Мы выпиваем последний глоток во славу семьи, а потом просто сидим на скамейке, глядя на площадь. Тут отцу приходит в голову, что ему хочется оставить себе на память пакет из винного магазина, поэтому мы с Лео отправляемся туда

и приносим пакет. Он черный и выглядит как самый обычный пластиковый пакет, но отец все равно явно очень обрадовался сувениру.

— Это и есть наше сокровище, – довольно говорит он. – Пакет и вешалка.

— Да, – соглашаюсь я. – Хотя жаль, что нам не удалось выкопать настоящее сокровище. Археологи нас опередили.

Отец смотрит на меня крайне удивленным взглядом. Примерно так, как Хайнц посмотрел на человека, спросившего его про Дахау, и бабушка на меня, когда я поинтересовался, что она имеет против имени моего третьего сына.

— Ты ведь понимаешь, что никакого сокровища никогда не было, – говорит он чуть погодя.

— Как это?

— Это была просто выдумка.

— Как это? – снова спрашиваю я. – Откуда у тебя такая уверенность?

— Ты же сам понимаешь.

— Нет. Почему же тогда он сказал, что сокровище существует?

— Не знаю, – отвечает отец. – Вероятно, просто нафантазировал. Я думал, ты это понимаешь.

Возможно, так оно в действительности и было, и дело тут вовсе не в немцах, русских или археологах, а просто в вымысле человека с изуродованной судьбой. Человека, который, не желая говорить о том, что ему пришлось пережить, предпочел рассказать сказку – нечто обнадеживающее, историю, способную показаться его детям увлекательной. Может, и правда, может, единственный рассказ дедушки о прошлом действительно был выдумкой?

Как все было на самом деле, я не знаю и уже, наверное, никогда не узнаю.

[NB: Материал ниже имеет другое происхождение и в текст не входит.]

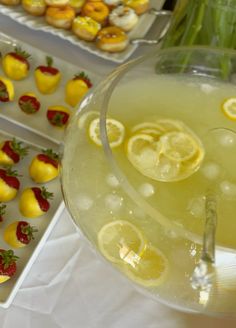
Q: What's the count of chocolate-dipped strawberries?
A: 13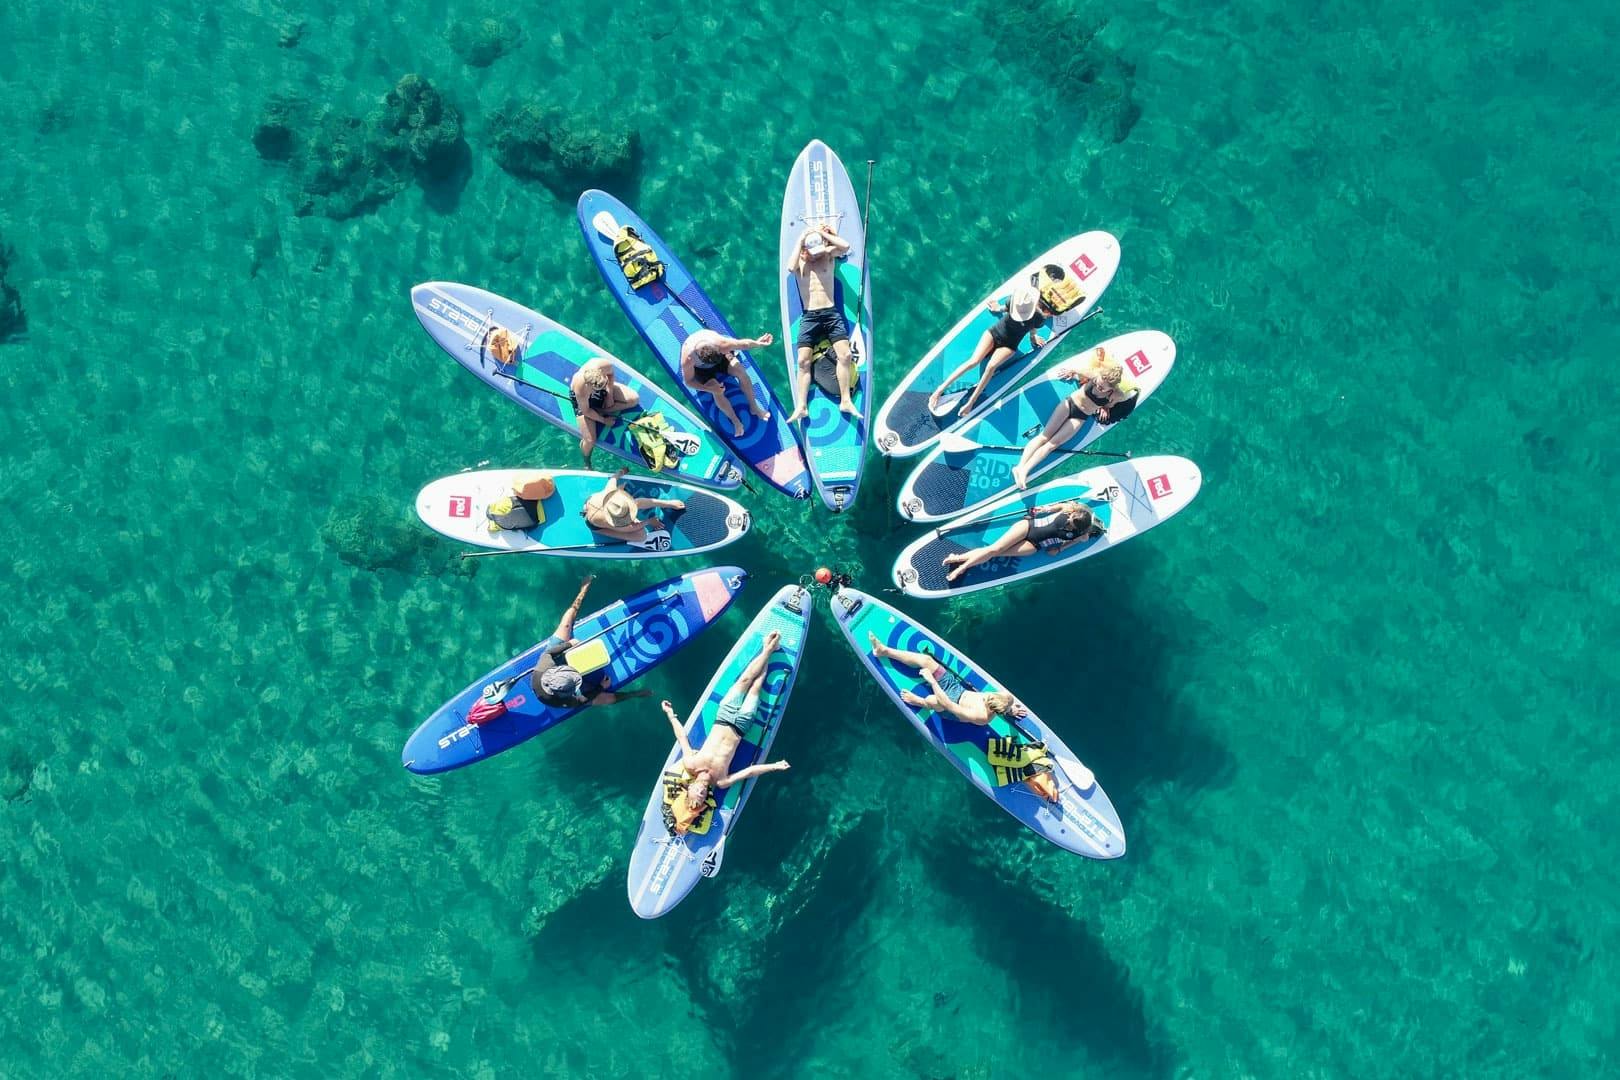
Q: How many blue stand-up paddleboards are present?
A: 6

Но сейчас это не имеет никакого значения. Самое главное, что мы совершили эту поездку и добрались сюда. Пусть мы с отцом препираемся и подкалываем друг друга, и весьма сомнительно, что мы когда-нибудь поймем те принципы, по которым каждый из нас предпочитает жить, это в конечном счете не так уж важно. Потому что мы помогаем друг другу и любим друг друга, а большего, вероятно, нельзя и требовать от другого человека. Если не забывать время от времени делать глубокий вдох.

* * *

Мы продолжаем сидеть на скамейке, выжидая, пока отец напишет маме сообщение, чтобы известить ее о том, что мы едем домой. Затем встаем, прощаемся с землей предков и возвращаемся к машине. Отец усаживается на водительское место и сразу начинает возиться с навигатором.

— Неужели обязательно включать эту штуку? – интересуюсь я. – Ведь мы поедем обратно тем же путем.

— Ты знаешь, что вышло, когда мы ее в последний раз отключили, – отвечает отец. – А кроме того, может, существует дорога получше.

Пока он возится с программой, телефон внезапно начинает пищать – это пришло сообщение от мамы.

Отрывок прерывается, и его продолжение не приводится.